Ahora, casi veinte años después de la caída del muro de
Berlín, vuelven a ser muchos los que consideran que la libertad, la propiedad y
la democracia -sin adjetivos- son valores relativos y subordinables a nuevos
planes de experimentación social y transformación del individuo. Y no se trata
sólo de profesores españoles o cubanos asalariados de Hugo Chávez, populistas
indigenistas o entusiastas del castrismo. Cuando dirigentes izquierdistas
europeos como Oskar Lafontaine declara pletórico en Madrid que las
posibilidades de la izquierda aumentan porque «entre la juventud hay más
antiamericanismo que anticomunismo», es que la deriva va más allá de la
confusión moral y política del sectarismo y la radicalidad izquierdista que se
ha adueñado del socialismo en España. Esta involución de la izquierda hacia el
abandono de la socialdemocracia y la reinvención de la felicidad colectiva y de
la imposición de una «justicia» superior a la del Estado de Derecho es uno de
los fenómenos más graves en la cultura política occidental actual.
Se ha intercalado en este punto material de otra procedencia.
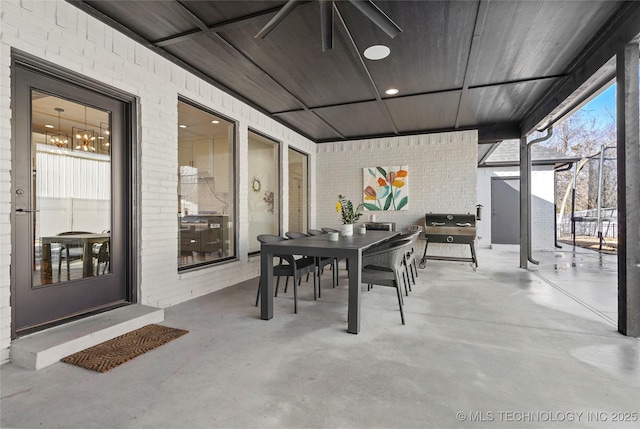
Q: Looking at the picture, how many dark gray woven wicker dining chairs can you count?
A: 8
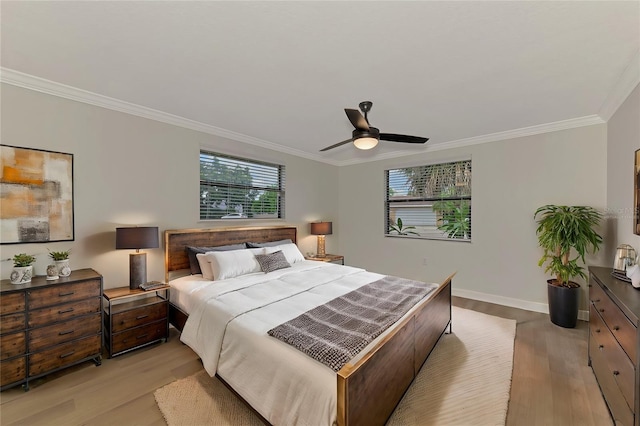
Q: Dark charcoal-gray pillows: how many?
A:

Son aliados
objetivos de los enemigos internos y externos de la sociedad abierta. Las
tentaciones de reintentar fórmulas coactivas en aras del supuesto progreso
deberían evocar a los demócratas aquella frase de Sigmund Freud, poco antes de
huir de los nazis a Londres, que escribía desolado en Viena en 1938: «el
progreso parece haberse aliado con la barbarie». Son muchos los que quieren
reinventar la historia del siglo XX. Con la misma osadía con que, por cierto,
algunos quieren reinventar en España la historia de esta malhadada legislatura.
La pérdida de la memoria es el salto decisivo a la pérdida de la libertad. No
hace falta leer «1984» de George Orwell para saberlo. Por ello, es necesario
recordar con gratitud a quienes desde el pasado nos ayudan a mantener viva la
memoria frente al asalto de la mentira.